William Procter Matthews III (November 11, 1942 – November 12, 1997) was an American poet and essayist.

Life
Born and raised in Cincinnati, Ohio, Matthews attended Berkshire School and later earned a bachelor's degree from Yale University as well as a master's from the University of North Carolina at Chapel Hill.

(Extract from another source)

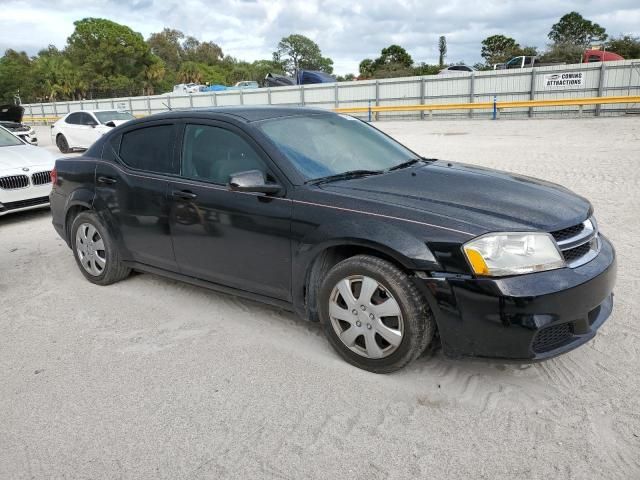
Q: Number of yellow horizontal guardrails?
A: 1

In addition to serving as a Writer-in-Residence at Boston's Emerson College, Matthews held various academic positions at institutions including Cornell University, the University of Washington at Seattle, the University of Colorado at Boulder, and the University of Iowa.
He served as president of Associated Writing Programs and of the Poetry Society of America.
At the time of his death he was a professor of English and director of the creative writing program at City College of New York. A reading series has been named for him at City College of New York.  His sons are Sebastian Matthews and Bill Matthews.

Awards
During his 27 years as an author, Matthews received fellowships from the Guggenheim Foundation, and the National Endowment for the Arts. In 1980, Matthews was the poet in residence at The Frost Place in Franconia, New Hampshire, and in 1997 he was a recipient of the Ruth Lilly Poetry Prize.

Works
Matthews published 11 books of poetry, including Time & Money which won the National Book Critics Circle Award in 1996 and was a Lenore Marshall Poetry Prize finalist. Two posthumous collections have been released: Search Party: Collected Poems and After All: Last Poems. Frequent subjects in his writing are the early years of professional basketball and historical Jazz figures.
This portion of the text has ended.